引退を表明した中居正広とスポンサーの撤退が相次いでいるフジテレビ

 中居正広の『解決金9000万円女性トラブル』は、ついに本人を芸能界引退に追い込み、そしてフジテレビ存亡の危機を招くことになった。

 トラブルに関して、フジテレビの局員が関与していたという報道が出た際、同局は即座に否定。1月17日に開かれた会見で、港浩一社長は第三者委員会を立ち上げ、調査するということを強調し、記者の質問にはほぼ“無回答”だった。また、他局のテレビカメラを入れず、週刊誌やネットメディアを排除したことで多くの批判が集まっている。

「とても看過できる話ではない」

 フジテレビの一連の対応と姿勢に多くのスポンサーが反発し、CM放送差し替えを決めた企業は75社以上に。公益社団法人ACジャパンの公共広告への差し替えは350本以上という、まさに異常事態だ。

「昨年12月に第一報が報じられた時点では、中居さんはもちろん、フジテレビ関係者は大きな騒動になるとは微塵も思っていませんでした。彼らだけでなくそう考えていた人は多いです。それは示談金が支払われていて、トラブルはすでに解決していると聞いたから。しかし、『週刊文春』の続報でトラブルの中身が明らかになり、“解決しているとはいえ、とても看過できる話ではない”となりました。新聞、テレビも一斉に報じるようになり、中居はもちろん、関与したフジ局員に何らかのペナルティを課すべきだという世論が高まりました」(キー局報道記者)

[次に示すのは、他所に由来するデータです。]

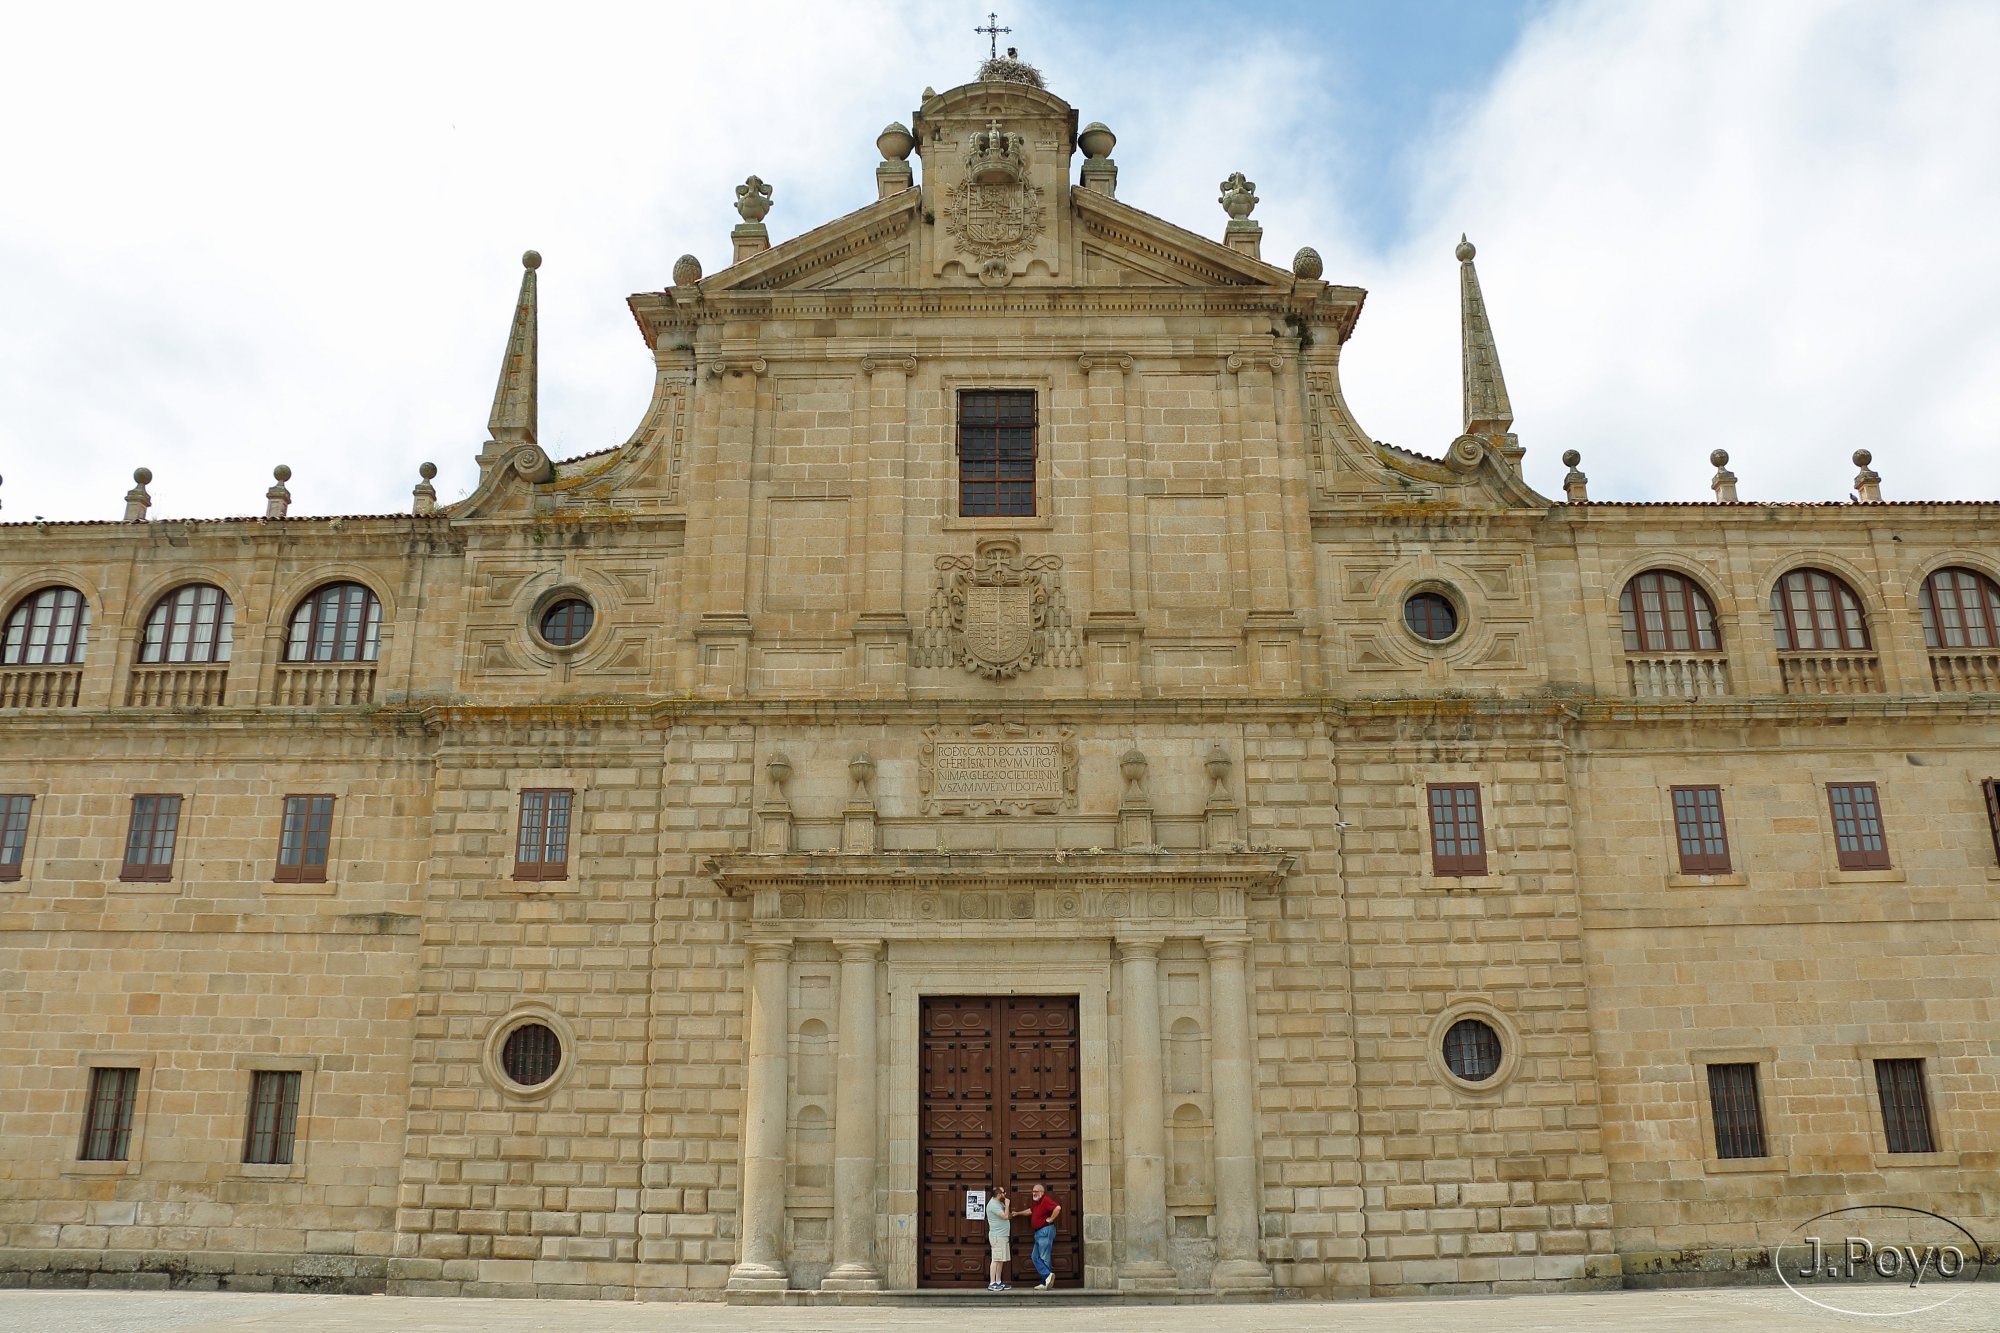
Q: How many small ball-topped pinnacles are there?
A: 6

 騒動を受けて、フジの株主である米投資ファンドのダルトン・インベストメンツと関連会社が、フジテレビの親会社であるフジ・メディア・ホールディングスの取締役会に書簡を送付。トラブル調査のため外部の専門家で構成される第三者委員会を設置するよう求めたことで、状況は大きく動くことに。

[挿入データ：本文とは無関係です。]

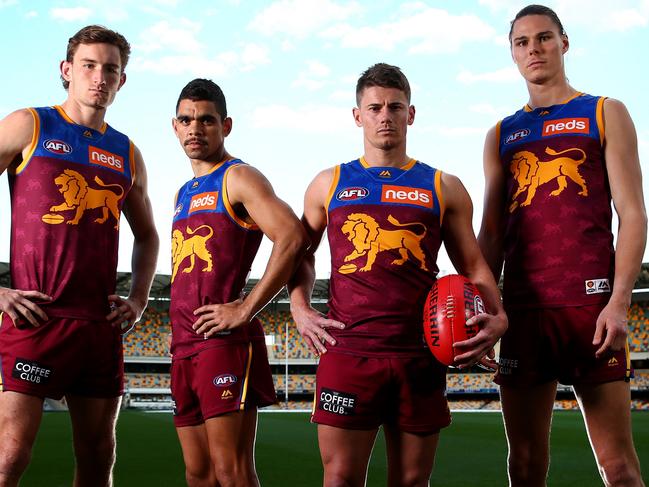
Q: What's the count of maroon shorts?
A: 4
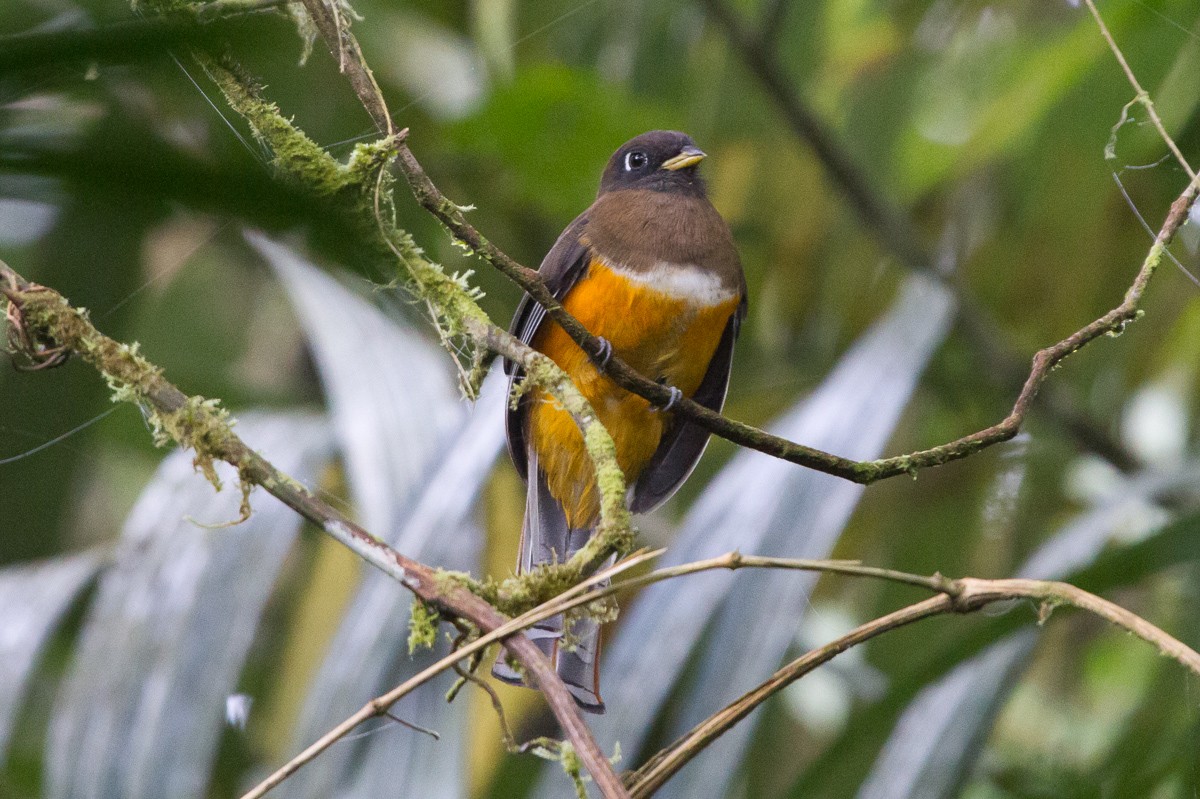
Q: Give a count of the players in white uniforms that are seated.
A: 0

「ダルトンに右倣えとなる株主も出てきましたし、当然スポンサーも、“これはまずいことになる”と思ったでしょう。最近は企業に直接クレームが行きますから、撤退しようと考えるスポンサーが出てくるのは当然です」(広告代理店社員)

「番組が制作できなくなる」

 震災などが起きた時に、ACの広告が流れるのはよくあることだが、今回は事情が異なる。

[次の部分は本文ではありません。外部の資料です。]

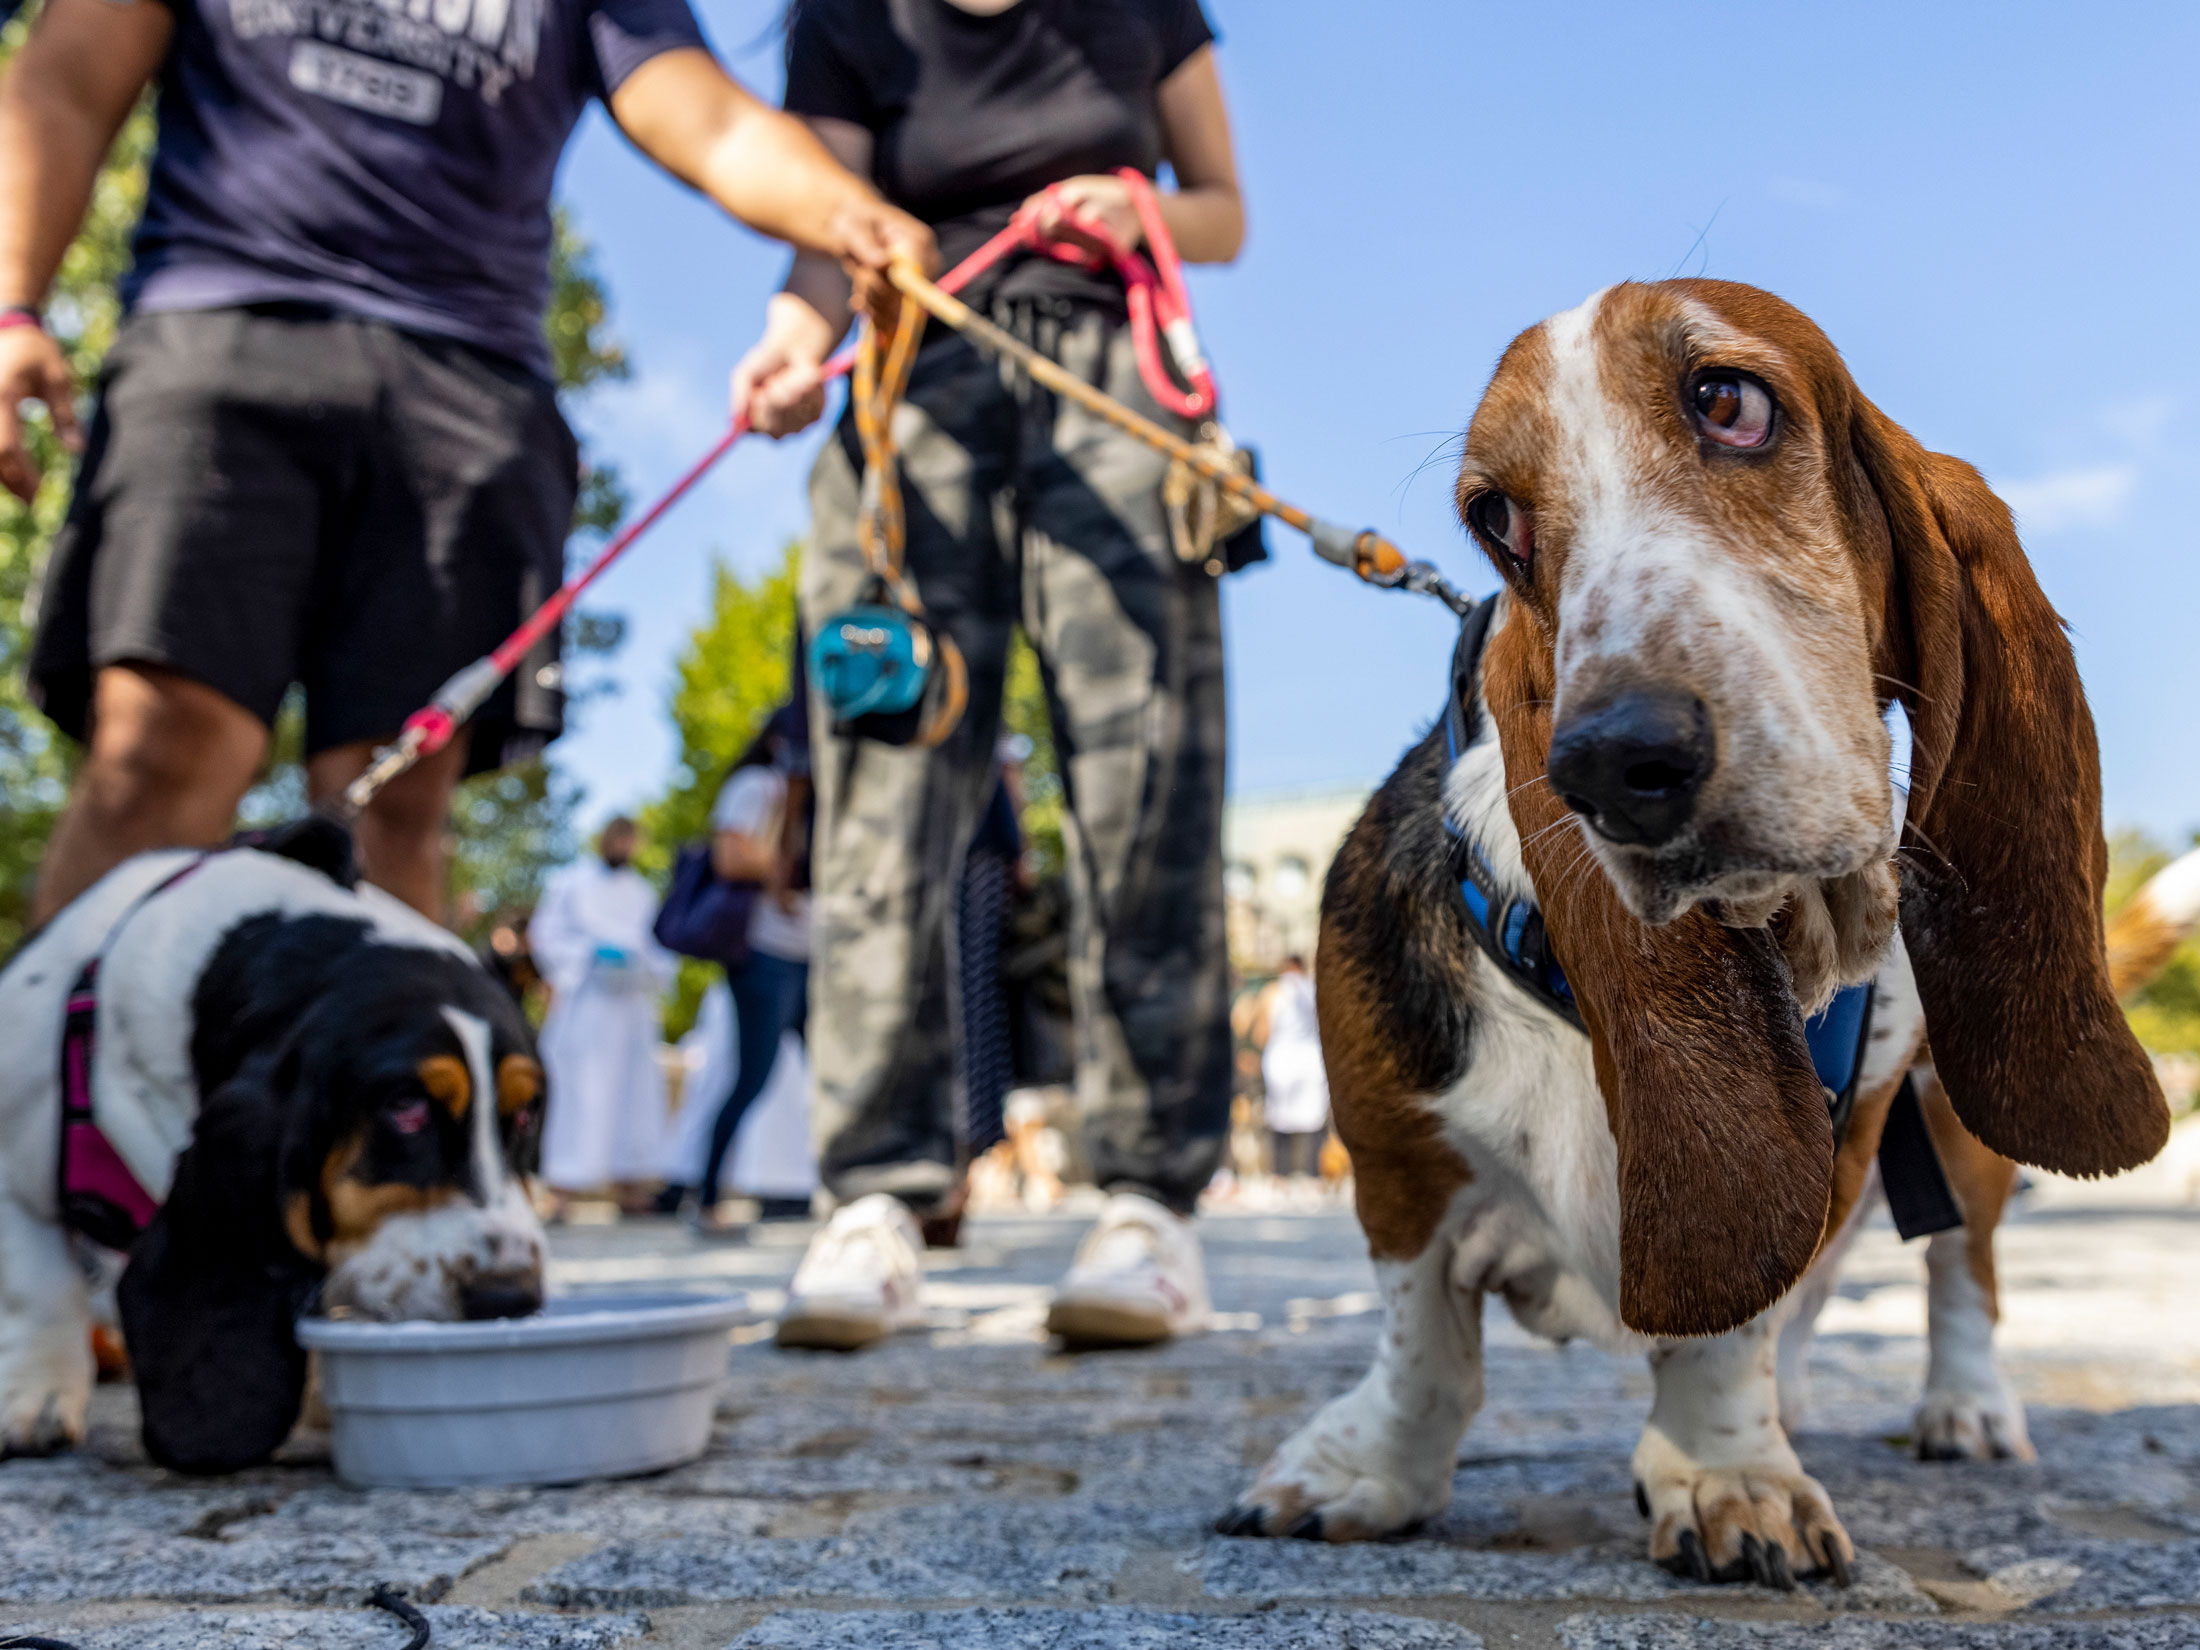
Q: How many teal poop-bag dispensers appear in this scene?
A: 1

「震災などの際にスポンサーの事情で広告を差し替える場合はスポンサーフィー、つまり広告料の返還をテレビ局に求めることはしませんが、今回は返還を求める企業が多く、揉めていると聞きました。出演タレントの不祥事で番組スポンサーを降りたり、差し替えたりすることは結構ありますが、そんなときでも“広告料を返還しろ”とはならず、次回に値引きするくらいなのですが、今回は番組でなくテレビ局に対してですから、金額は相当なものになります」(同・広告代理店社員)

 スポンサーがCM出稿を取りやめ、広告料の返還を求めていることで、次に何が起こるかというと……。

「番組が制作できなくなる可能性が大きいです。これから改変期を迎えて、局の営業や代理店が動かなければなりませんが、それができない。放送からだいたい2クール前くらいの交渉でスポンサーや広告料が決まりますが、それもなしです。新番組はもちろん、放送中の番組の制作費が捻出できなければ、放送継続も難しくなります」(キー局プロデューサー)

NHKが報じた、フジテレビ港浩一社長の謝罪(NHK公式Xより)

 予定していた新番組が制作中止となれば、最悪の場合は決まっていた出演者に違約金を支払わなければならない状況もあるという。そして、さらに不安視されているのは、騒動が収束した後、スポンサーが戻ってくるかどうか。キー局の元幹部はこう語る。

「テレビ放送というのは、もともとCMを流すために考えられたもので、それだけでは見てもらえないから番組をくっつけたわけです。テレビ全盛のころは、自社のCMを放送してもらいたいスポンサーが局に列を作っていました。当時の営業はそれを捌くだけでよかったのですが、今は逆です。テレビCMを流さなくても、コーラや醤油などの定番商品はいまさら宣伝しなくても売れますし、売り込みが必要な新商品にしても、宣伝ツールはほかにいくらでもあります。テレビでCMを流すスポンサーは、局と長年の付き合いがあって、広告費に余裕があるところぐらいでしょうね」

 若い人向けの商品を開発しても、その世代がテレビを見なくなっている以上、CMの効果は望めなくなっており、本音ではテレビCMを止めたい企業も多いという。

 冗談ではなく、フジテレビがなくなる可能性がゼロとは言えなくなった。会見も開かず、有料の会員サイトで引退を発表した中居にも批判が集まっているが、こんな事態になったのは、“彼ら”が世の中を甘く見すぎていたからではないだろうか。